Exercise description
Please produce an exact transcription of the lines from the one containing "Q: Altogether, how many small" through the last line of the entries, leaving out every picture.

Data shown
======

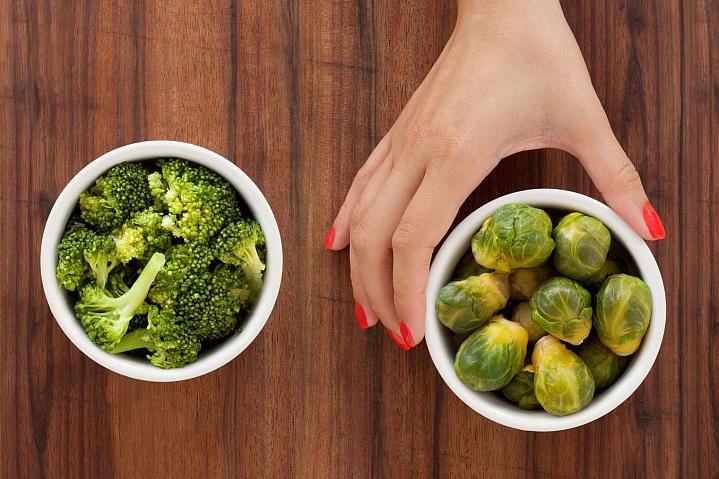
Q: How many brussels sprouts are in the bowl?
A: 13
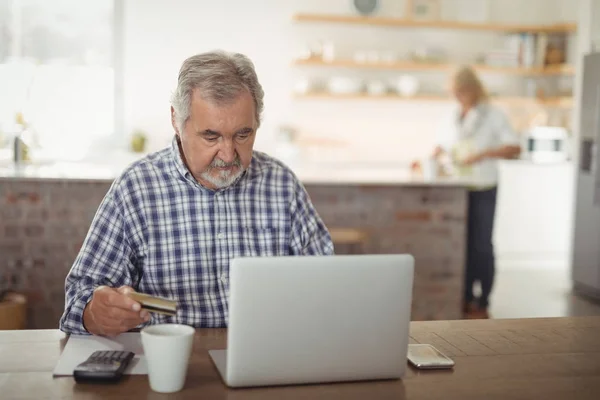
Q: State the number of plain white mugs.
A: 1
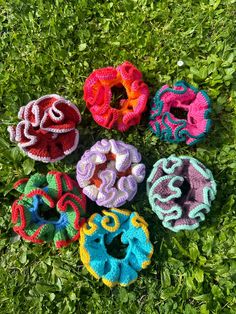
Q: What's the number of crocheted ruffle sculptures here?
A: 7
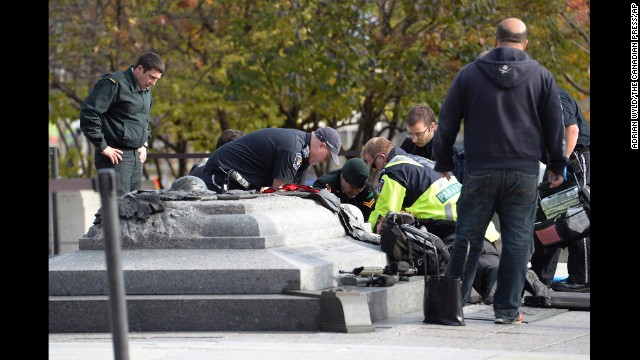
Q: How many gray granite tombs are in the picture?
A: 1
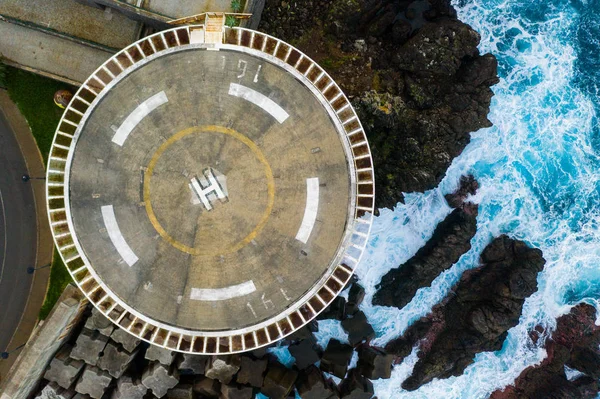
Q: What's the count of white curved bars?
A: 5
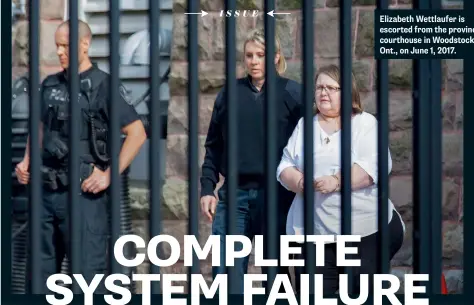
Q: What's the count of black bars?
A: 11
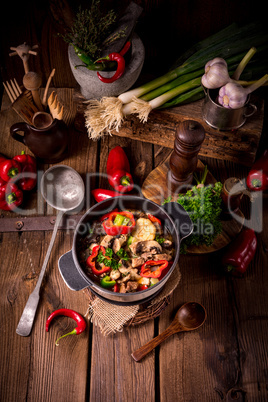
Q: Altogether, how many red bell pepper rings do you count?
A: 3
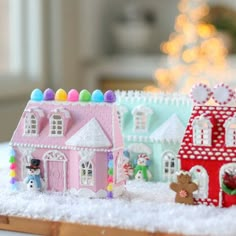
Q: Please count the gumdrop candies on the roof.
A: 7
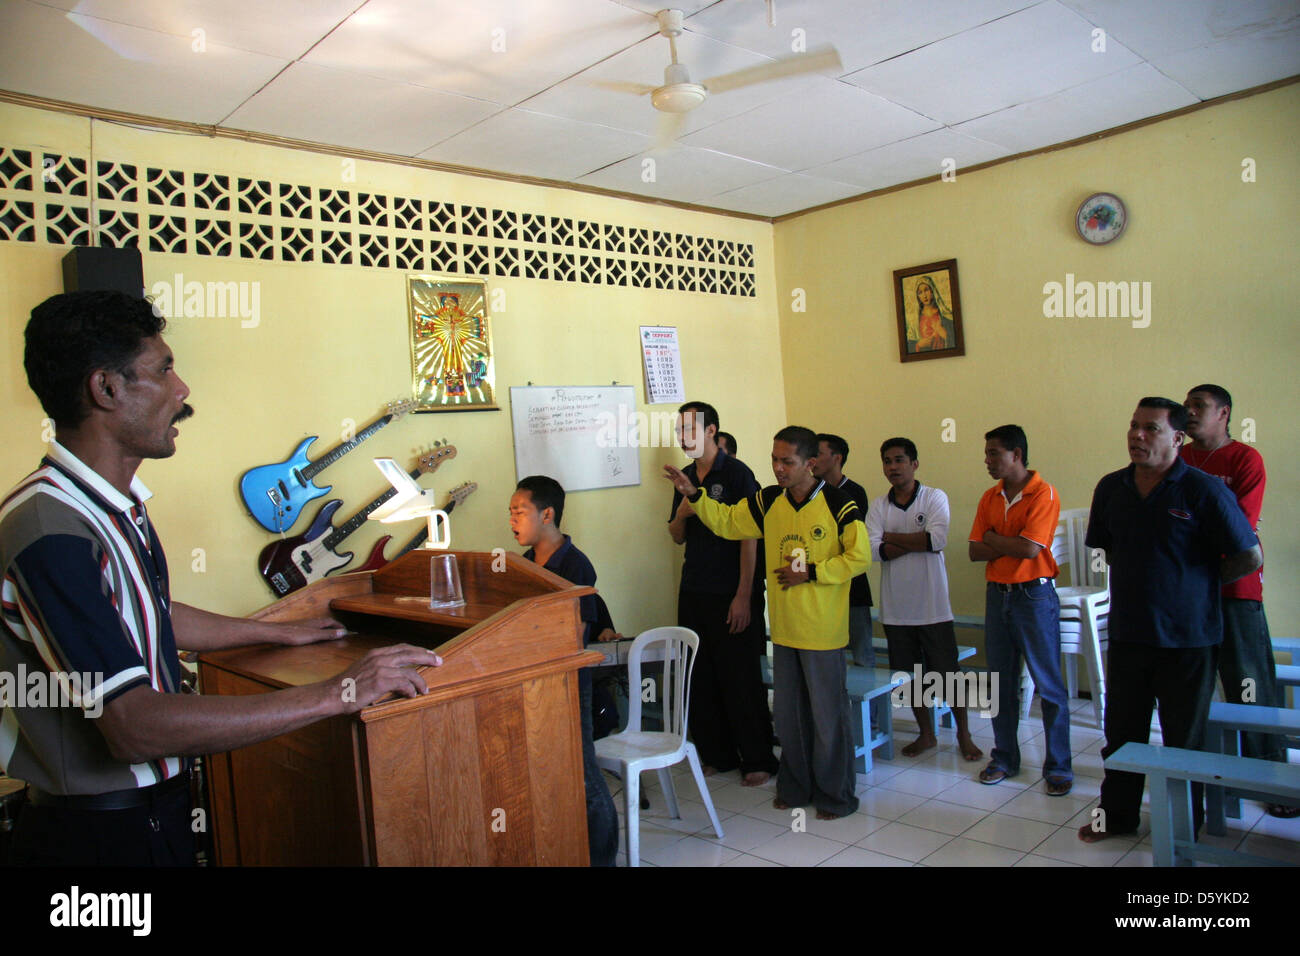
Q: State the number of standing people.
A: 10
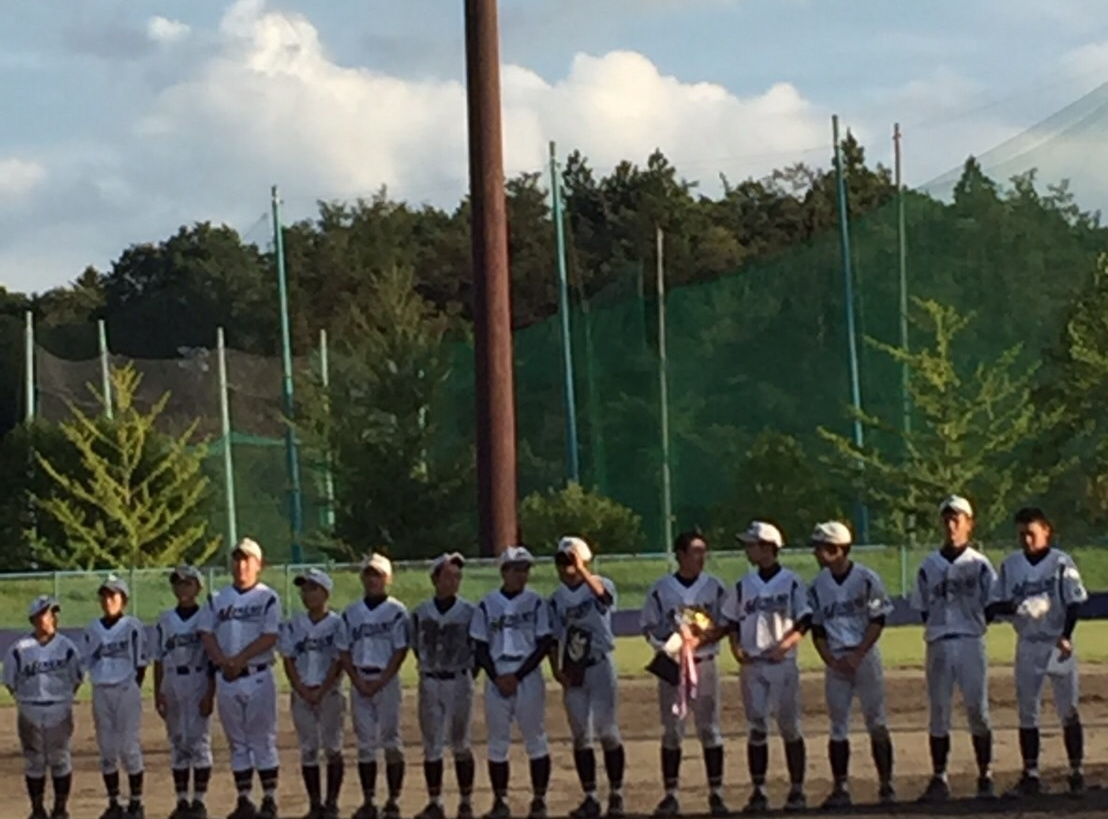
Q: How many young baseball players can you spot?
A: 14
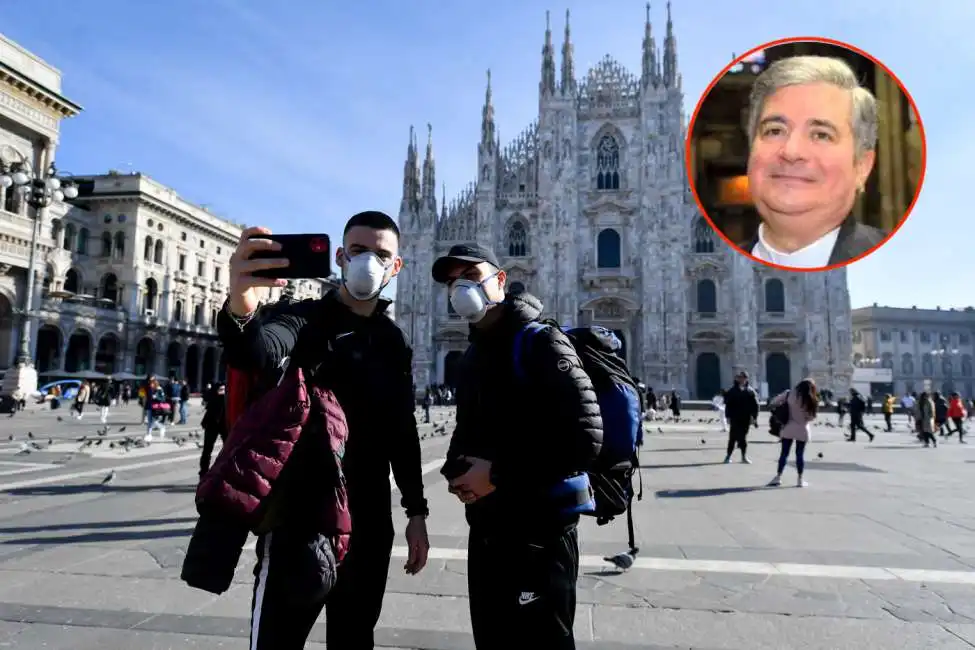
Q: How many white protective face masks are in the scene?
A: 2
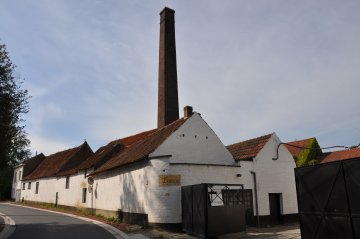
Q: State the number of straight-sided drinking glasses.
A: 0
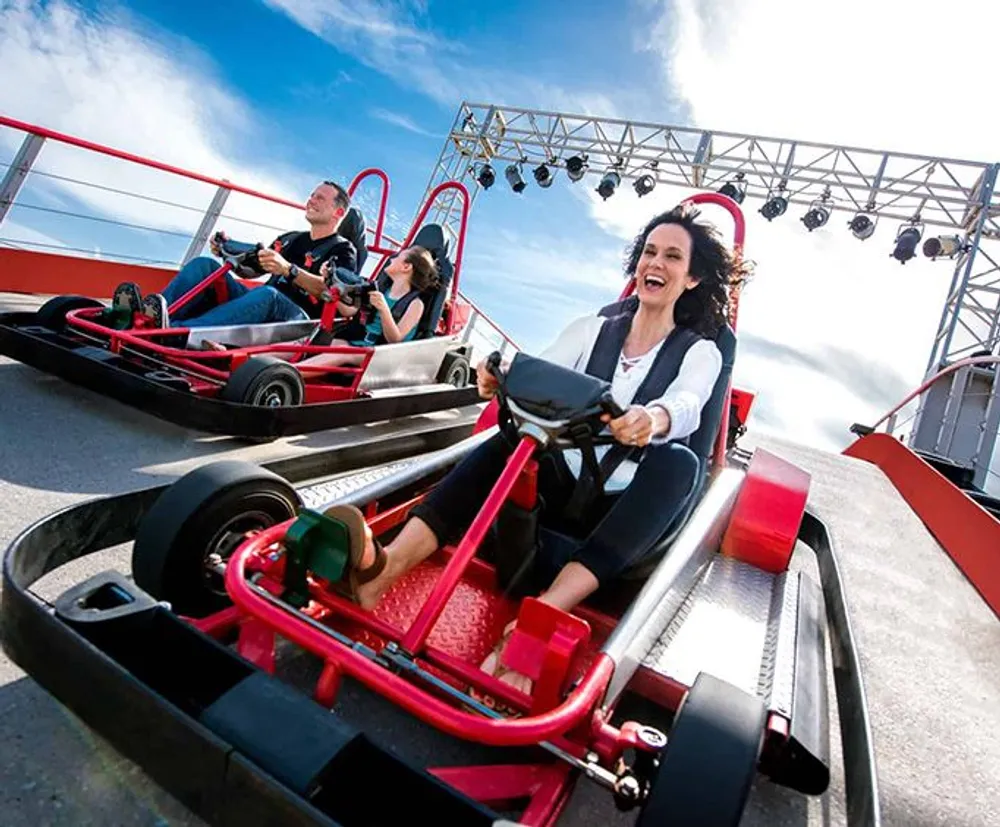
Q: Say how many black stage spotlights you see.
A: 12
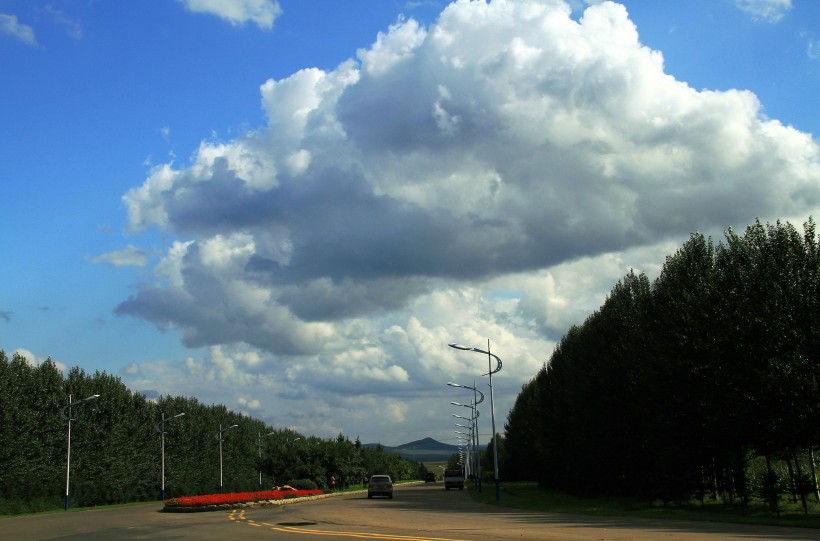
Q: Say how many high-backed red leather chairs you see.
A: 0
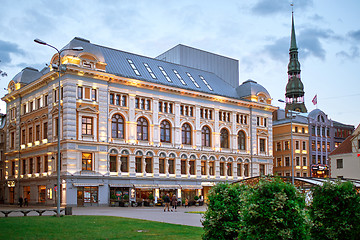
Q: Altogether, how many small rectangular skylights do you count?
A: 6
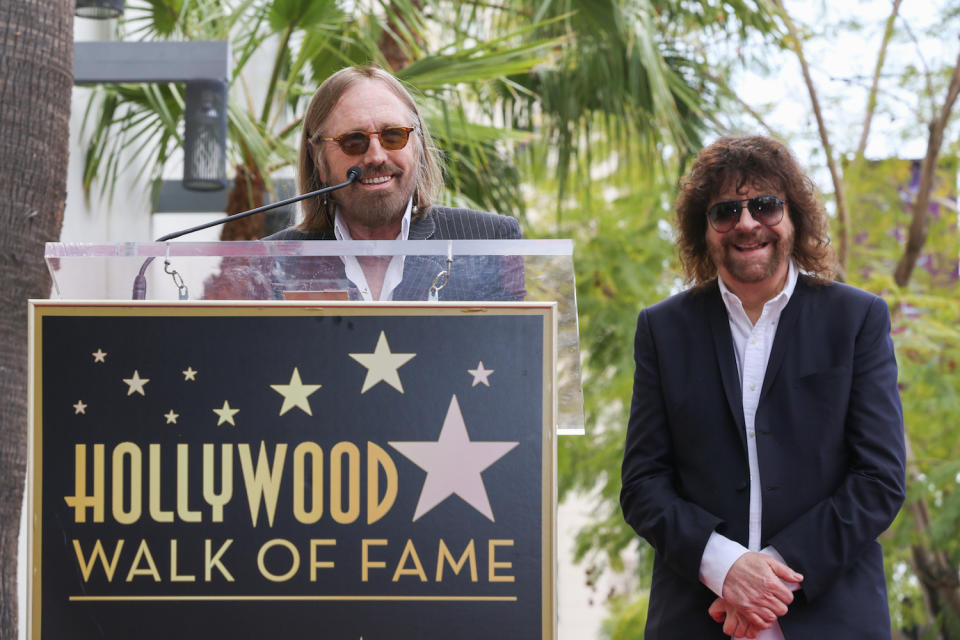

======

Result
Q: Altogether, how many small rectangular skylights do you count?
A: 6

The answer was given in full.